**What to produce:** Wherever a line in the data holds the word "small", pull that line out.
────
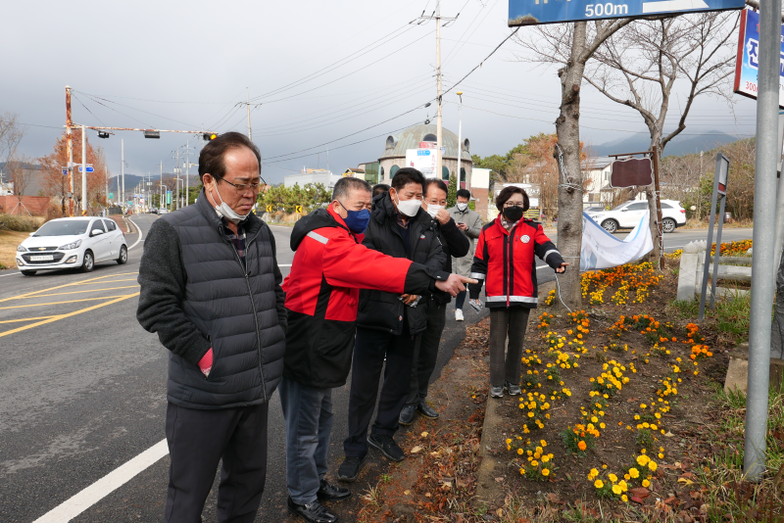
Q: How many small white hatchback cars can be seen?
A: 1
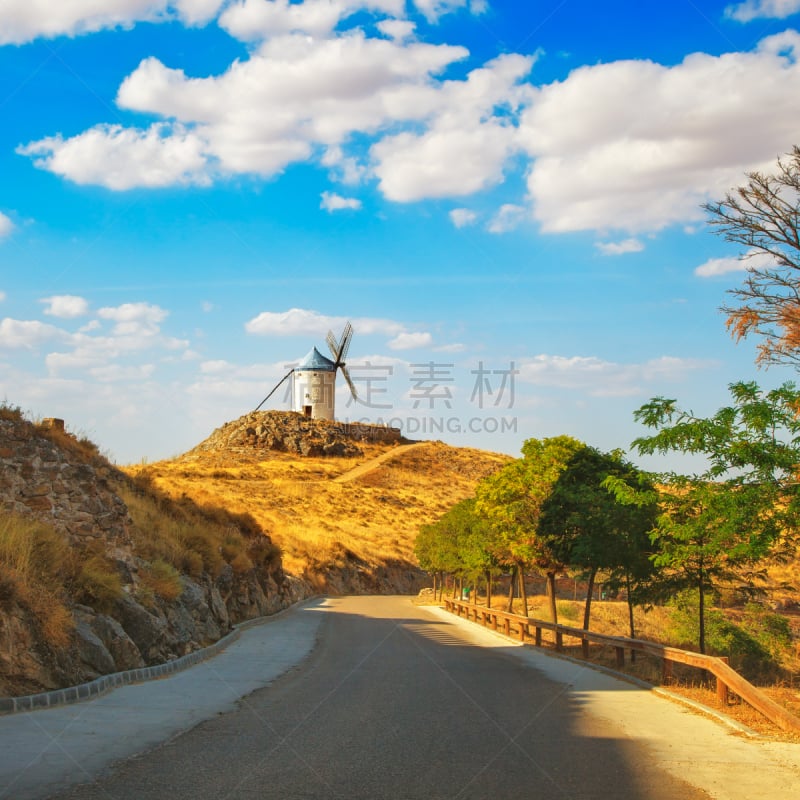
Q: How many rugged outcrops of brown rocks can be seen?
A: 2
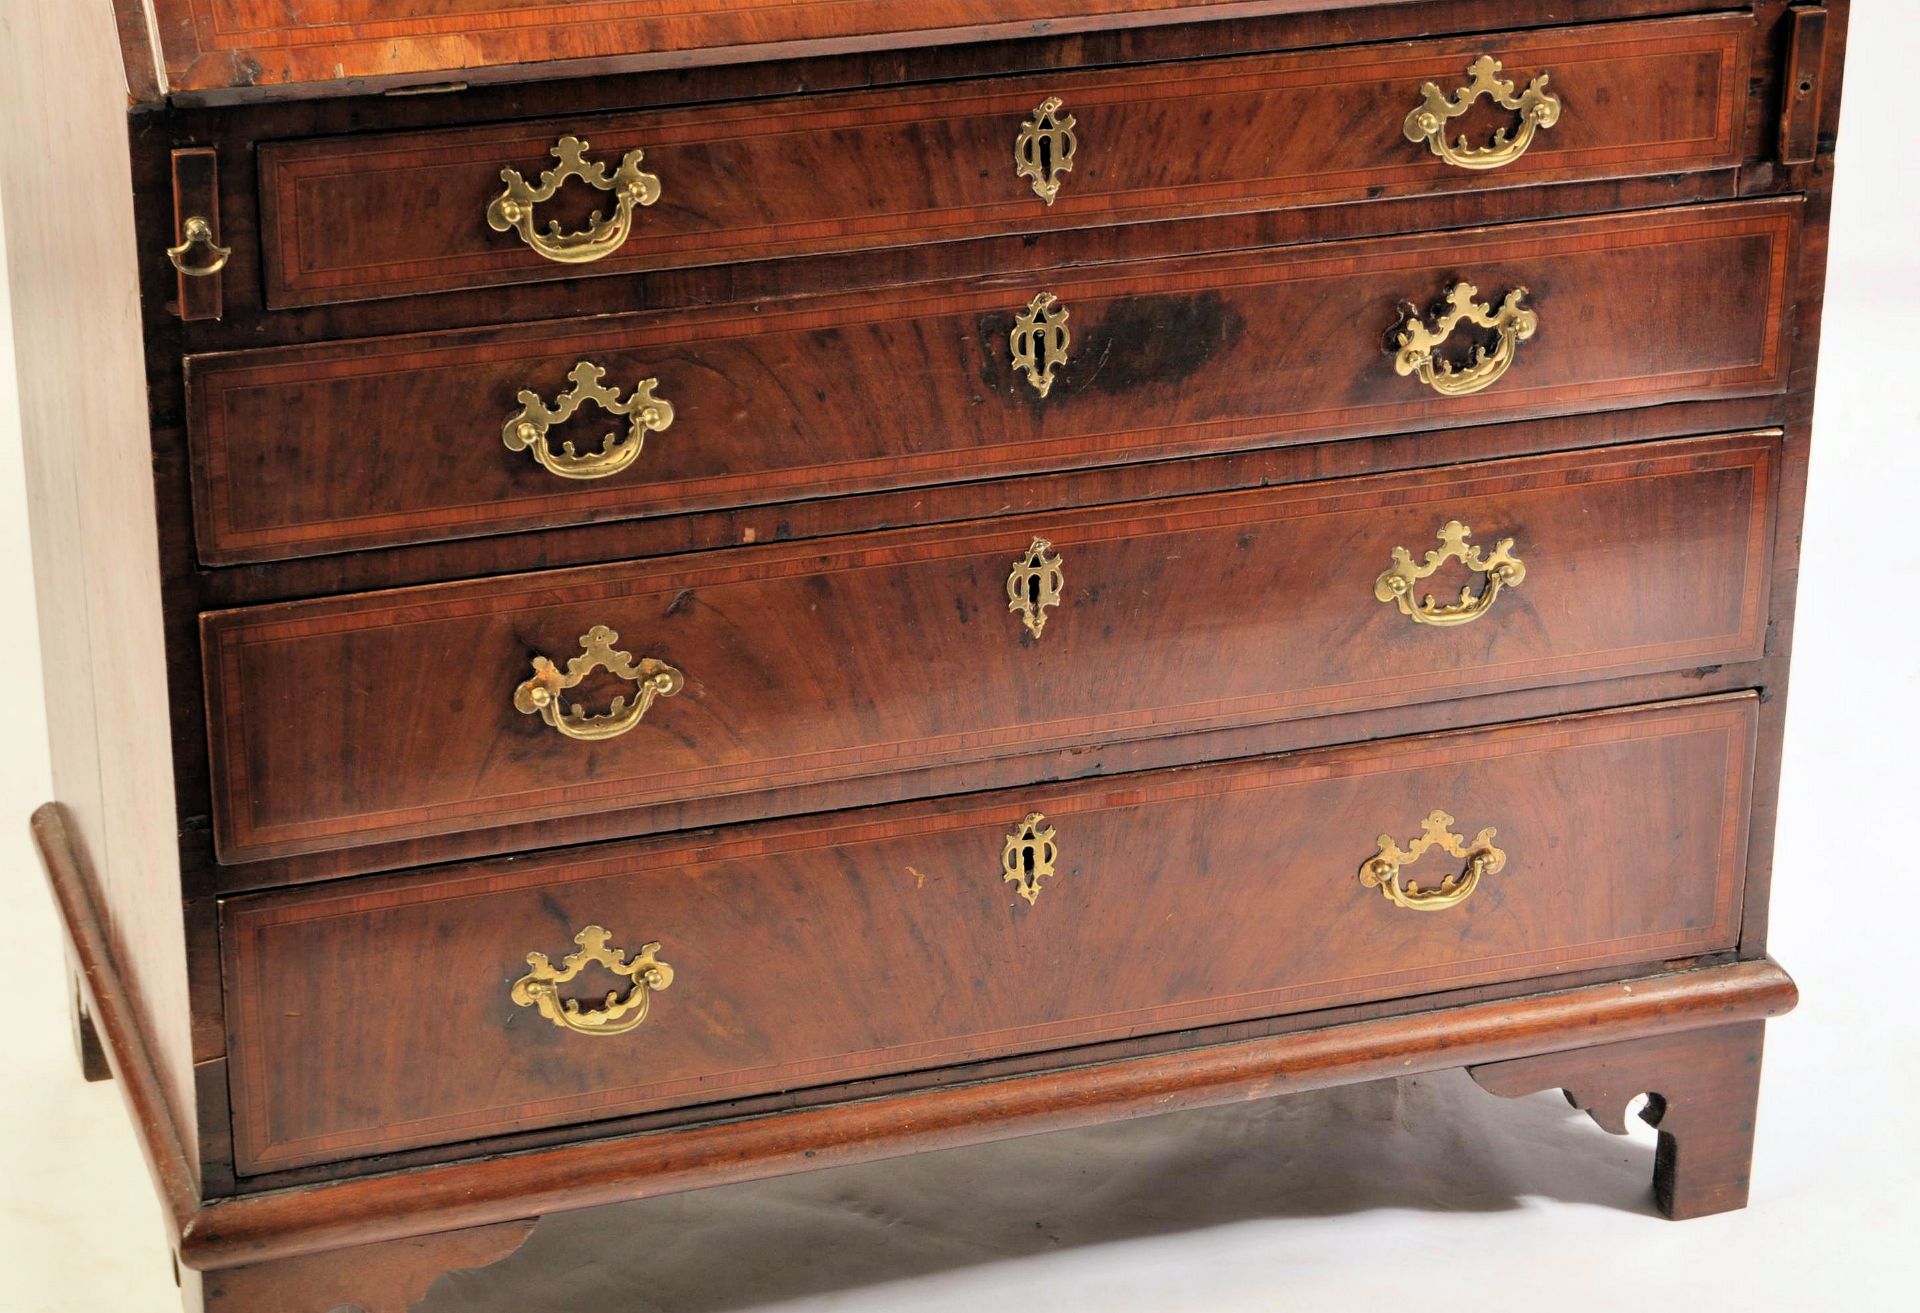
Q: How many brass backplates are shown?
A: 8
────
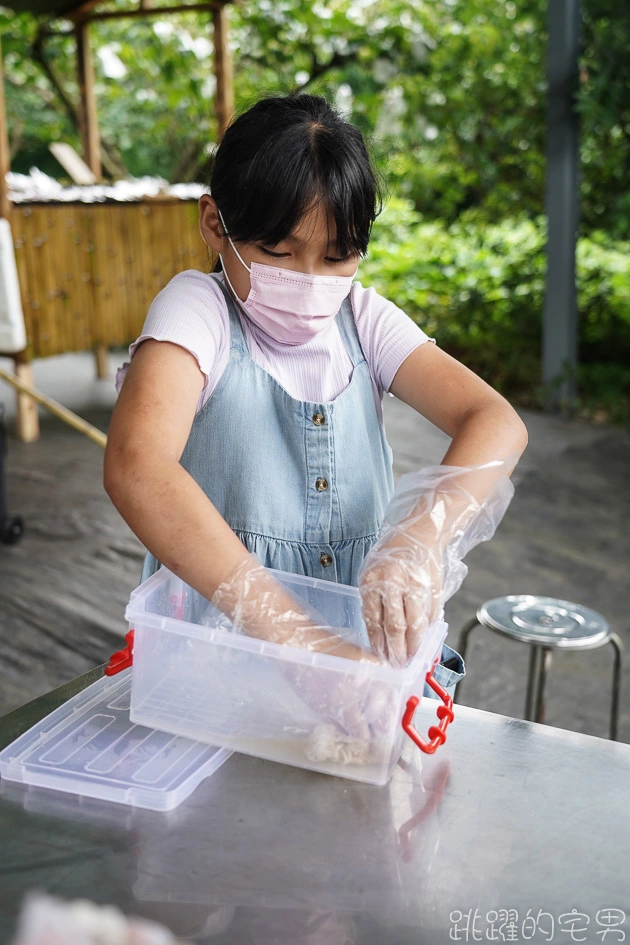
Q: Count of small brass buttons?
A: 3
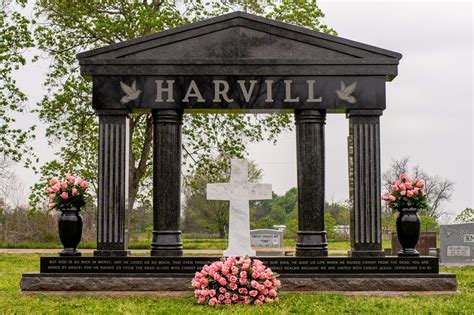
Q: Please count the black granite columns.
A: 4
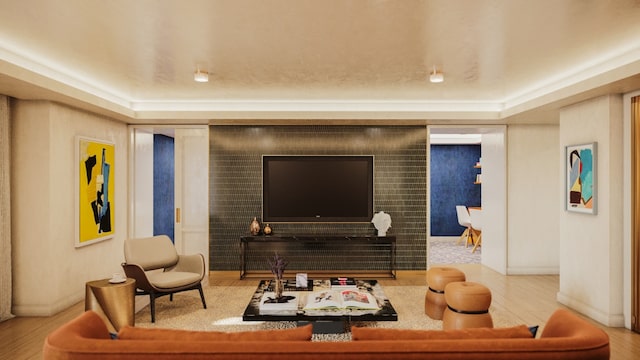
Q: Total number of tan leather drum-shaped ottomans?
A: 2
────
**Exercise output:**
Q: How many small white hatchback cars can be seen?
Q: Count of small brass buttons?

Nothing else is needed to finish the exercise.